We have found, however, that the base sections, when formed in the manners herein described, retain substantial amounts of biaxial orientation so that it is no longer necessary to utilize base sections having axial dimensions as great as heretofore required. Thus, as shown in FIGS. 13-15, a much thinner base section may be utilized, the axial dimensions of which may range from 0.115" to 0.350" or more, the latter approximating the depth of the standard basewad. As a consequence, when base sections such as shown in FIGS. 13-15 are utilized, the percentage of the total volume of the casing which is utilized by the base section may be as low as 4.4% in a standard 3" 12 gauge shell and 4.95% in a standard 23/4" 12 guage shell. Thus, the remaining volumes for shot and propellant may be as great as 95.6% and 95.05% of the total volume, respectively. This permits the use of much greater volumes of shot and propellant and is particularly valuable when steel shot is required, as demonstrated by visual reference to FIG. 3 in which a shell utilizing such a relatively thin base section is shown.

Referring now to FIG. 13, it will be seen that die member 62 is of lesser circumferential dimensions than the interior of tube 60. After the base section 63 has been formed, as shown in FIG. 13, the die member 61 is removed, die member 62 is lowered to eject the casing, and the latter is permitted to cool a minimum of 14 seconds. The casing is then applied to die member 64 which supports the same sufficiently to permit die member 65, when lowered to the position shown in FIG. 14 to telescope the base section 63 into the adjacent and supporting wall structure 66 of the tube 60. Thereafter, die member 64 is withdrawn and die member 65 is lowered to eject the casing which may, as shown in FIG. 15, have a head 67 secured thereto. It will be noted that the base section 63 and the base sections 43 and 56 of FIGS. 8 and 11, respectively, are in each instance telescoped entirely within the confines of the supporting wall structure of its respective tube.

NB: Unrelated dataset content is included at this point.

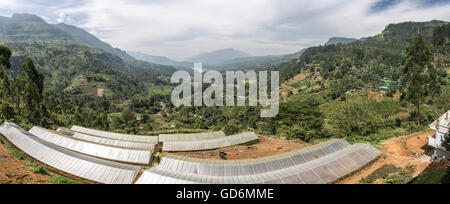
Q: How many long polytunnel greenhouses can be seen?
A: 8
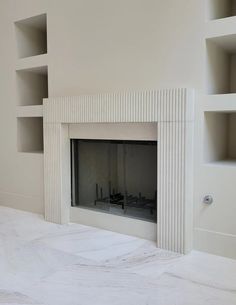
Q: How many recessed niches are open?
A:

FIGS. 16-18, inclusive, show a one-step method of producing a shotshell casing having a thin, telescoped base section. The tube 70 has had its end portion softened, as in FIGS. 4-6, except that a shorter end portion was heated. The tube 70 is applied to die member 71 having primer opening forming pin 72 thereon and upper die member 73 is then lowered to form base section 74 which is substantially thinner than the conventional basewad of a standard shell. After a brief pause, lower die member 71 is partially withdrawn, as shown in FIG. 17, and upper die member is lowered, causing the base section 74 to telescope within the supporting walls 75. Thereafter, lower die member 71 is withdrawn entirely and upper die member 73 is lowered further, causing the casing to eject, as shown in FIG. 18. The casing is thereafter headed in the same manner as hereinbefore described to provide a low cost high capacity highly reloadable shotshell casing.

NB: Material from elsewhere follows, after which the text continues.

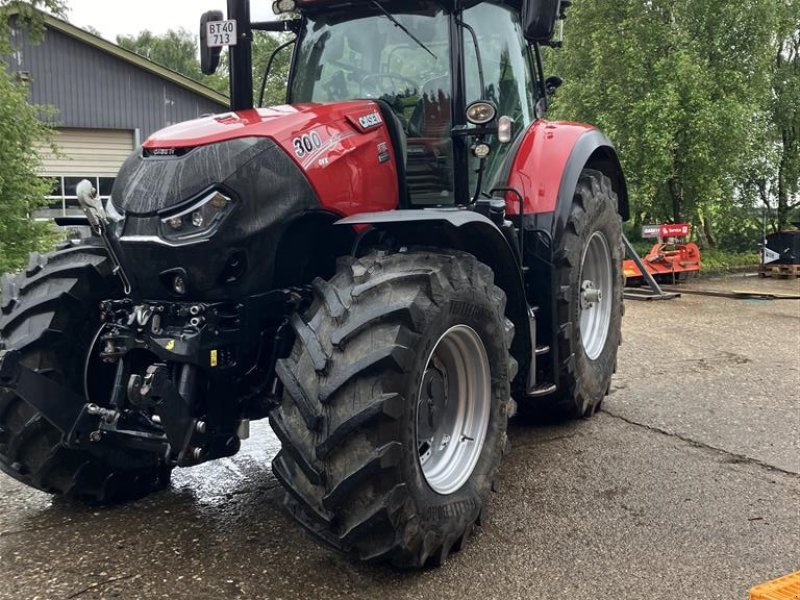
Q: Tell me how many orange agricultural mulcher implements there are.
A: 1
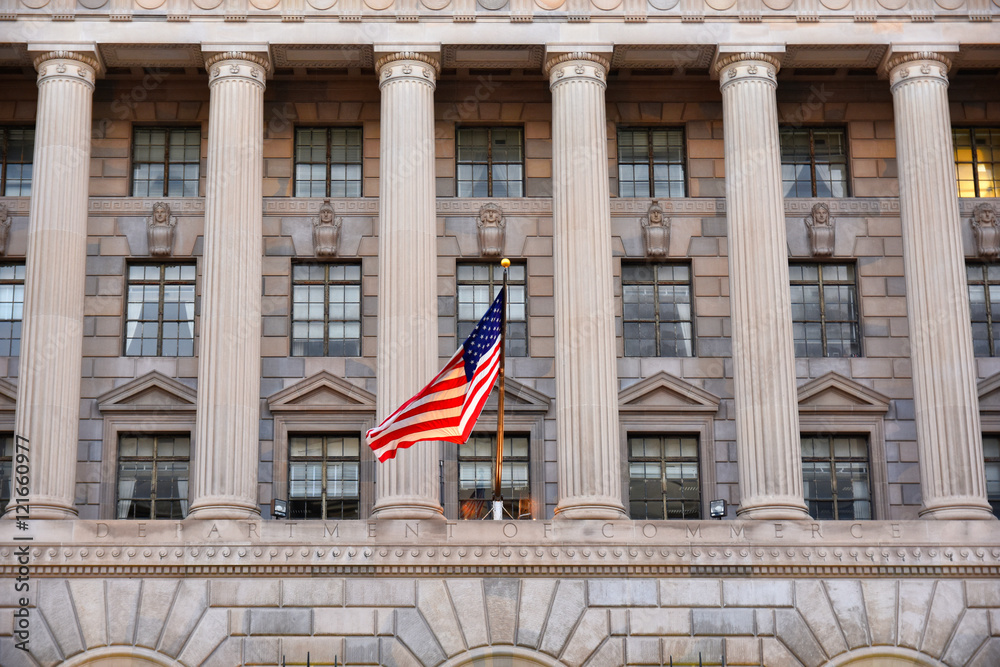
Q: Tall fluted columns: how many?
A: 6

FIGS. 19-21, inclusive, show a two-step method for producing a one-piece shotshell with a flange or rim at its inner end. As shown, a piece of Reifenhauser tubing 80 is heated at one end about 9-14 seconds and inserted in a first die, the lower member 81 of which has an axial primer opening forming pin 82 which extends upwardly into the axial opening 84 of the upper die member 83. Die member 85 has a shoulder 86 which, together with upper die member 83, defines a groove which forms a rim 87 at the inner end of the casing base section 88. It remains in the die 4-18 seconds and is then removed, as shown in FIG. 20, by withdrawing lower die member 81 and lowering upper die member 83, causing the casing to eject. After cooling same, a minimum of 14 seconds, we place the casing in a second set of die members, as shown in FIG. 21, the lower one 89 of which supports the casing and the upper 90 of which, when lowered, causing the base section 88 to telescope within the base section supporting walls of the tube. Thereafter, the die member 89 is withdrawn and die member 90 is lowered to eject the casing, after which a head may be secured thereto in the conventional manner.

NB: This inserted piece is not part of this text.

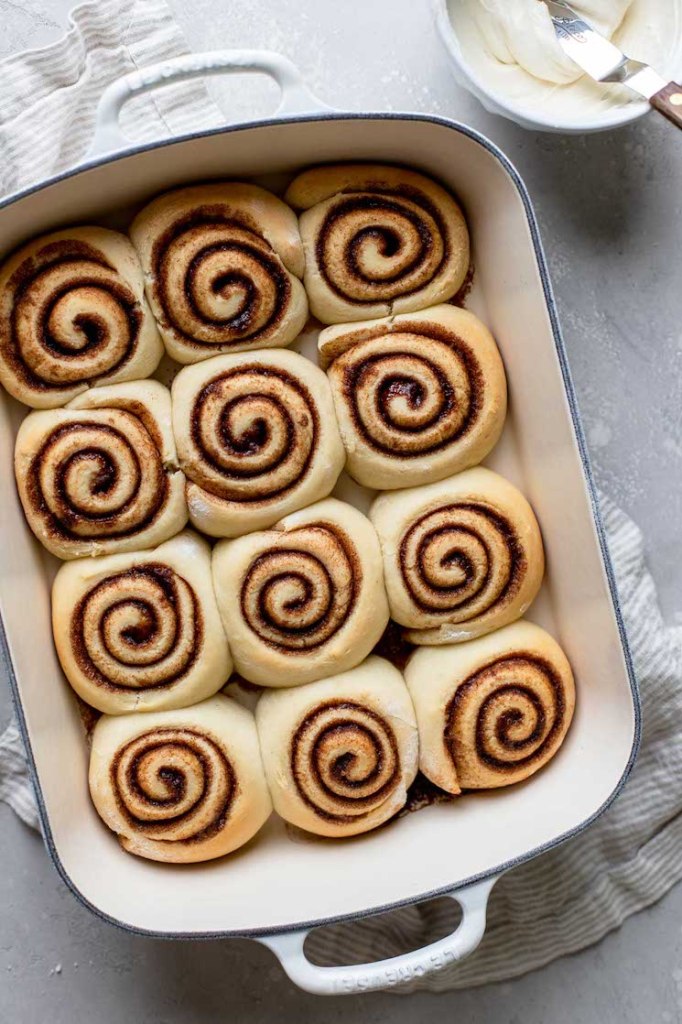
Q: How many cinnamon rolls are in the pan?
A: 12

FIGS. 22-24, inclusive, show a one-step method of manufacturing a flanged or rimmed one-piece casing with a single set of dies. The tube 91 is heated at one end, as shown in FIGS. 4-6, for about 8-14 seconds and is then placed within the die having lower member 92 cooperating with upper die member 93 to form a flanged or rimmed base section 94. The time within the die members is about 4-12 seconds. Thereafter, lower die member 92 is partially withdrawn and upper die member 93 is lowered, causing the base section 94 to be telescoped within the supporting walls 95 and the rim 96 to be turned upwardly, as shown in FIG. 23. Subsequent complete withdrawal of die member 92 and associated further lowering of upper die member 93 causes the casing to eject, the rim 96 extending radially outwardly and axially upwardly. A head 97, such as shown in FIG. 25, may thereafter be secured in the conventional manner.

FIGS. 26-28, inclusive, show a one-step operation of forming a one-piece casing with a standard depth base section while the softened portion remains heated. FIG. 26 shows the tube 100 after being heated 8-14 seconds. It is then placed in a die having lower die member 101 extending upwardly therewithin, as shown in FIG. 27, and supporting same so that as upper die member 102 is lowered, the softened portion 103, as shown in FIG. 27, is telescoped within the adjacent supporting tube wall portions 104. The continued lowering of the upper die member 102 and simultaneous raising of lower die member 101 causes the softened portion 103 to be formed while warm into a base section of standard axial dimensions, as shown in FIG. 28. The softened portion 103 is maintained in the position shown in FIG. 28 for about 4-12 seconds, depending upon the amount of plastic utilized to obtain a base section of the particular thickness desired. Thereafter, the lower die member 101 is withdrawn and upper die member 102 is lowered to eject the casing after which a head may be secured thereto in the conventional manner.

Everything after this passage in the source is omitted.